The Problem
Discovery fatigue—users waste time bouncing between TikTok/Reddit/YouTube/MAL getting inconsistent recs and spoilers. Data is fragmented across platforms (AniList/MAL/Kitsu each have different coverage). Discovery tools feel shallow—'Trending/Top' pages recycle the same titles. Generic recs don't fit individual taste. And tracking progress is scattered and friction-heavy.
The Solution
Built a unified discovery flow with deep tag taxonomy (300+ tags with severity levels for vibes, tropes, content warnings), multi-source enrichment pipeline that normalizes data into one clean source-of-truth, and a guided quiz that maps vibe selections to genre/tag bundles.
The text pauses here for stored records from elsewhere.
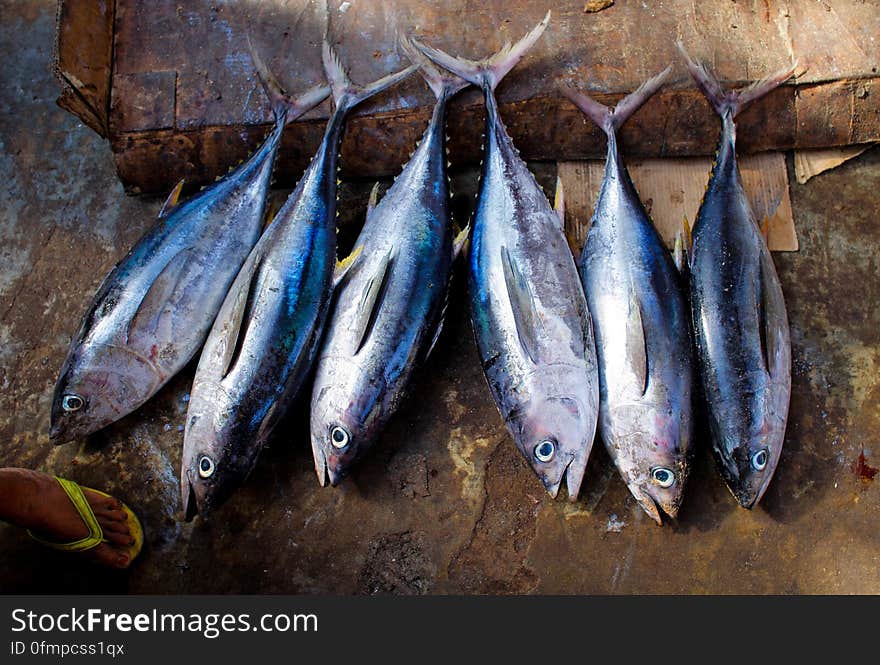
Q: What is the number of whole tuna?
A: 6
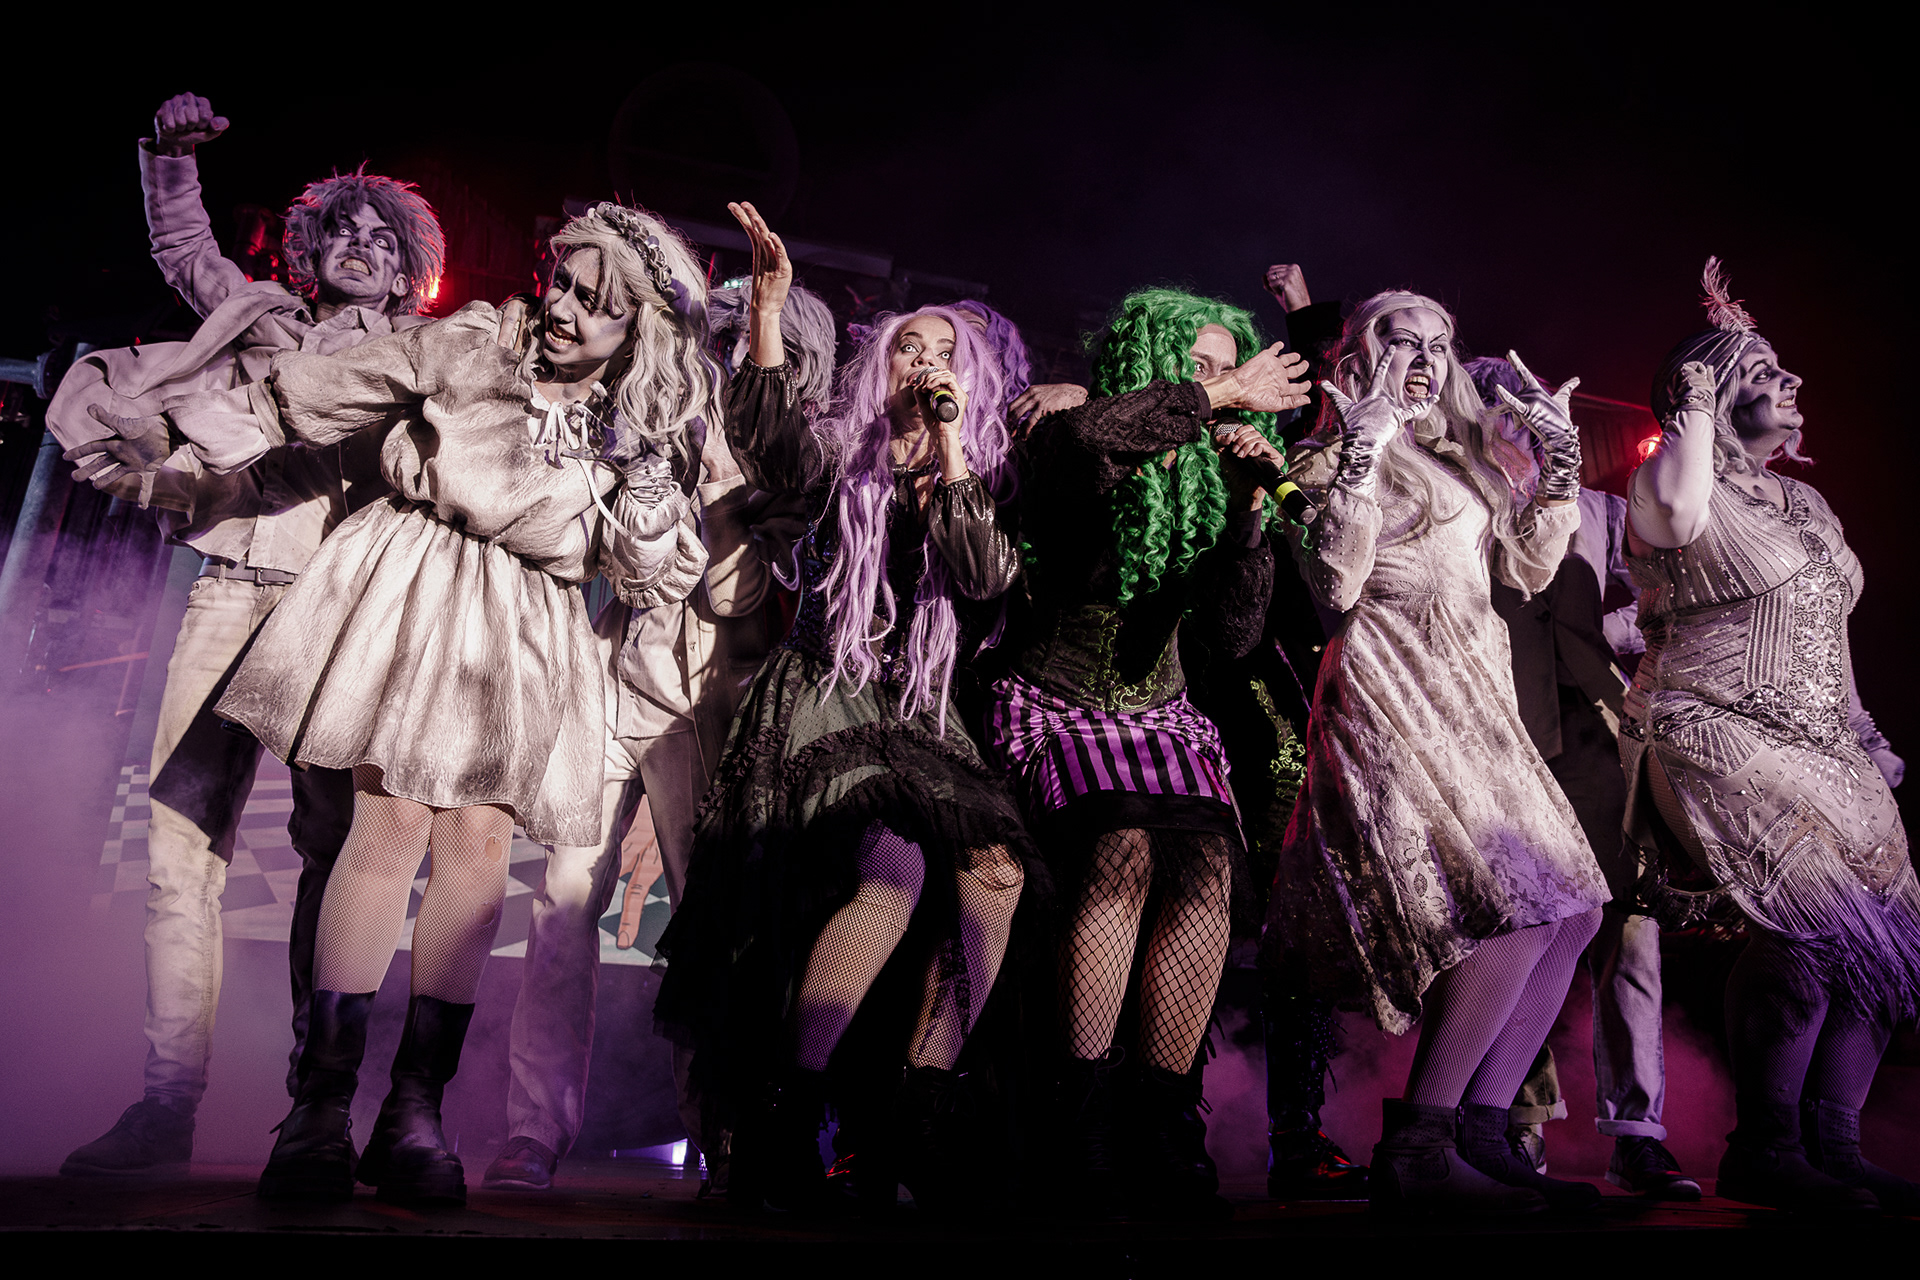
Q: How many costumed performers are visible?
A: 10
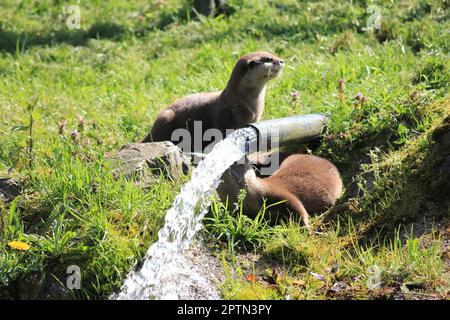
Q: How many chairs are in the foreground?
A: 0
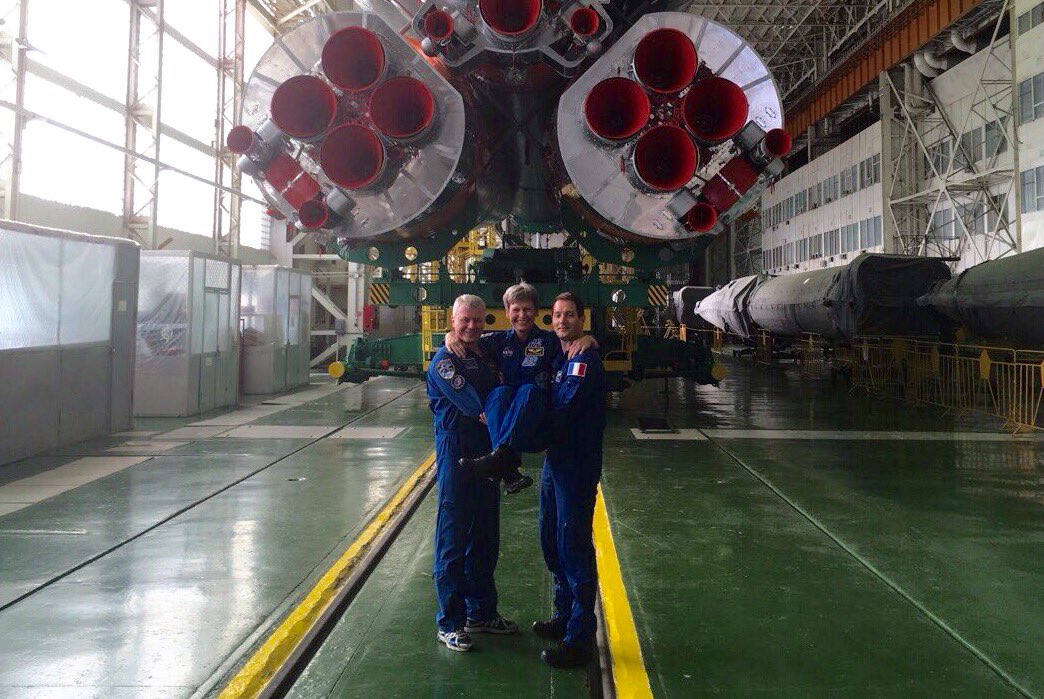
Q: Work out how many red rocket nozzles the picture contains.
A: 15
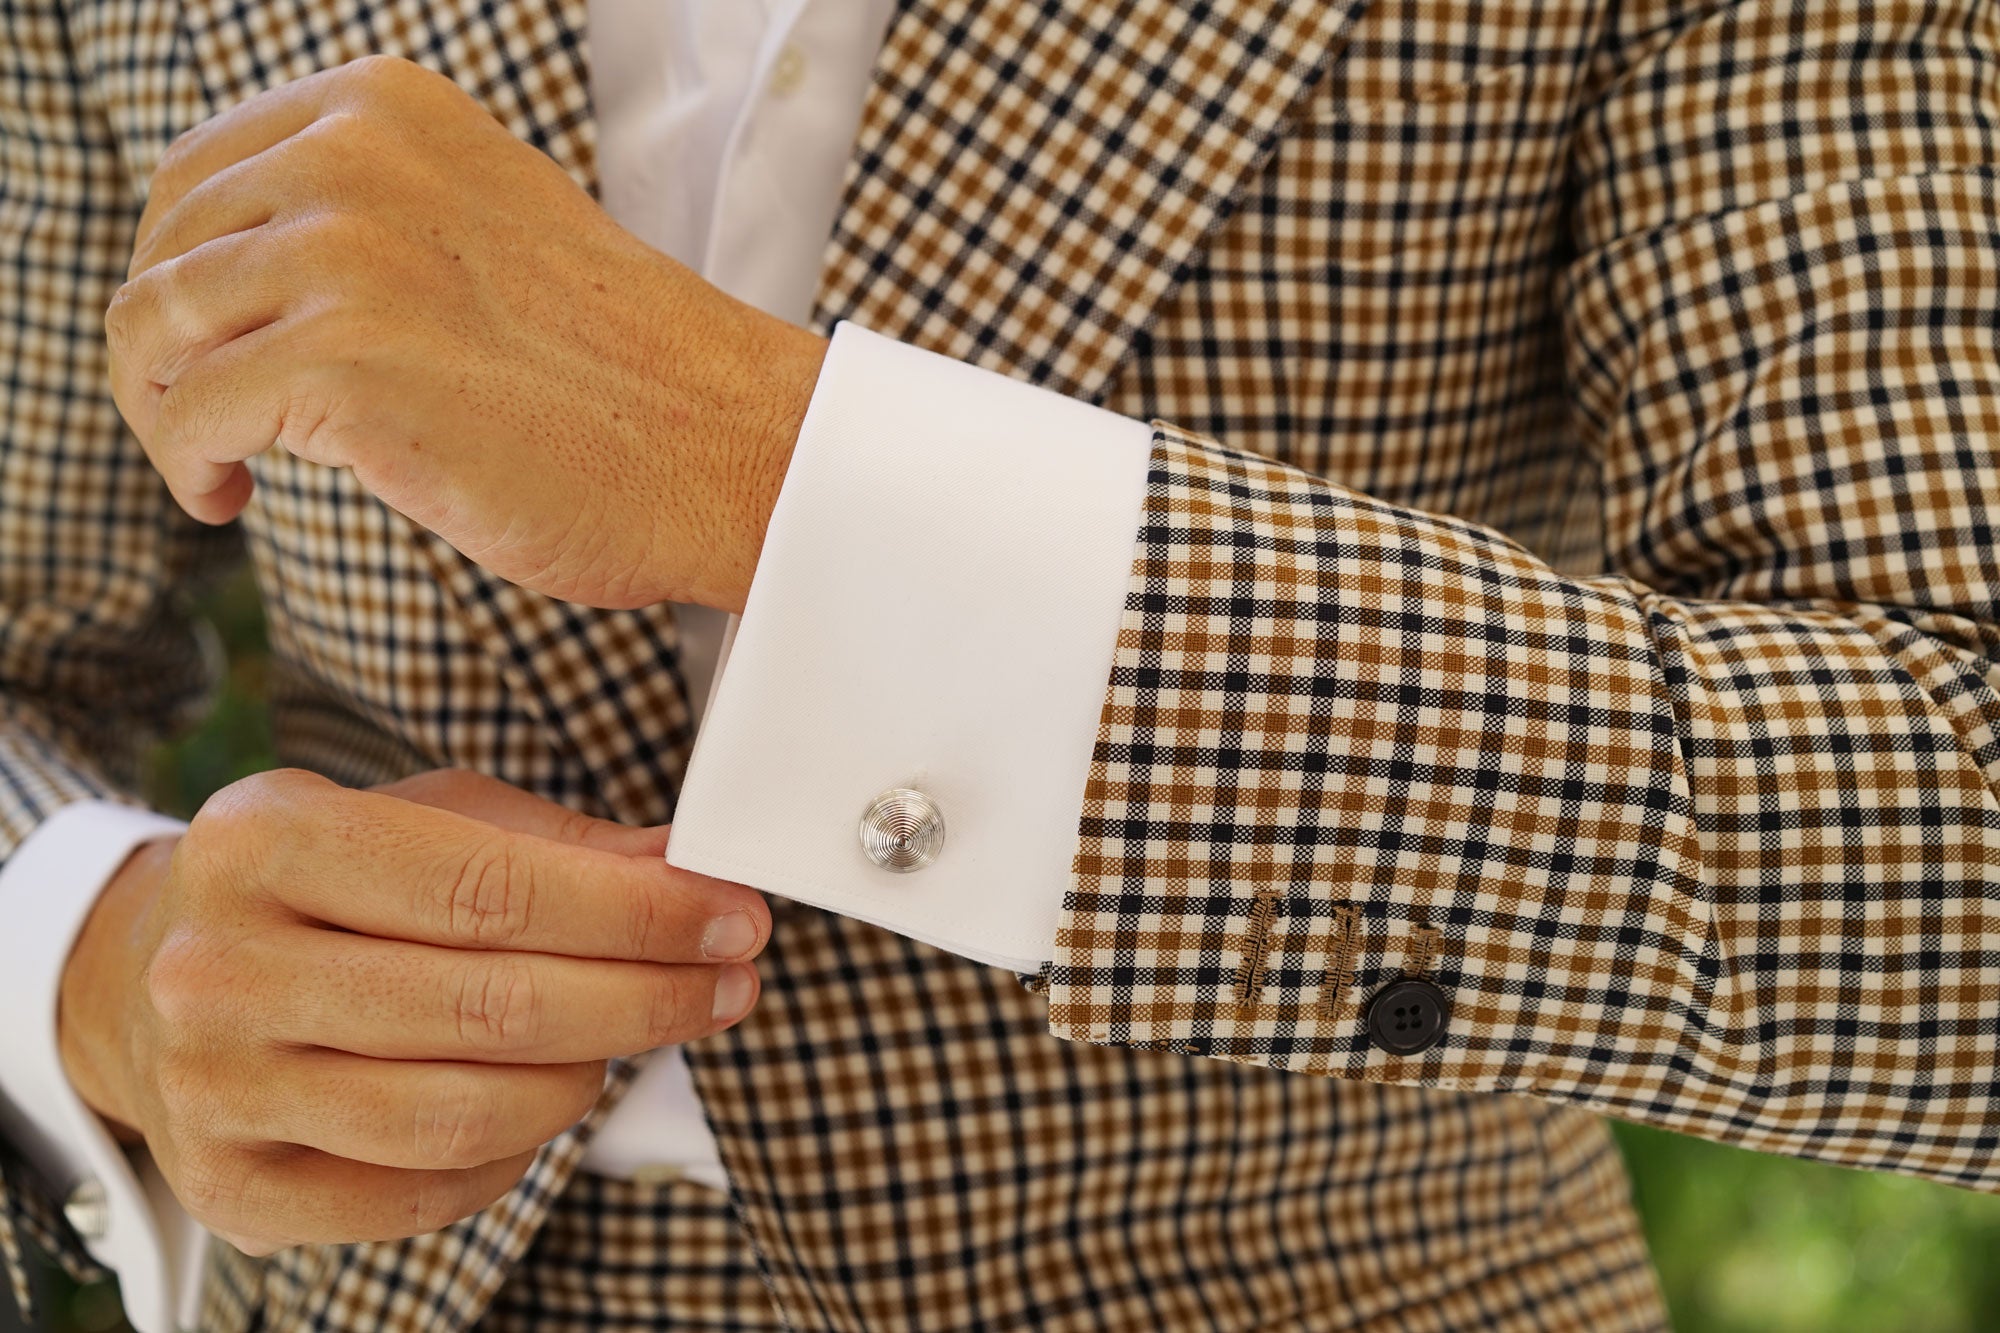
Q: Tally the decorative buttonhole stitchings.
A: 3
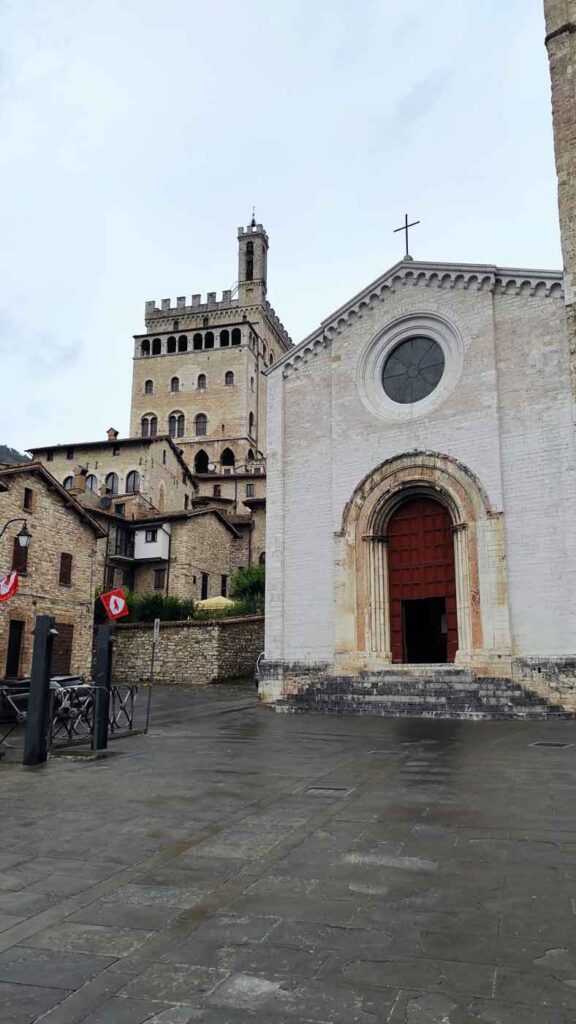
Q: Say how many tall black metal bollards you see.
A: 2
Fast add-to-list plus status tracking makes progress management frictionless.
Product Decisions
- Discovery-first approach: finding new content is as important as tracking
- Deep tag taxonomy with 300+ canonical keys grouped by purpose (quiz/avoid/hidden) with severity levels
- Guided quiz maps vibes to weighted genre/tag bundles—not just genre checkboxes
- Multi-source enrichment: seed from AniList, enrich from Kitsu, fallback to MAL
- Consent-aware: behavior signals only when consented; guests get recommendations via explicit quiz answers
Architecture
React 18 + TypeScript, Vite, Tailwind CSS, React Query for server state, Zustand for client state
Python 3.11+ / FastAPI with async SQLAlchemy, repository pattern for data access
PostgreSQL 15 for normalized entities, Redis for caching, Alembic for migrations
AniList (seed), Kitsu (enrichment), MAL (fallback) with rate limiting (MAL ~1req/s, Kitsu 0.7s delay)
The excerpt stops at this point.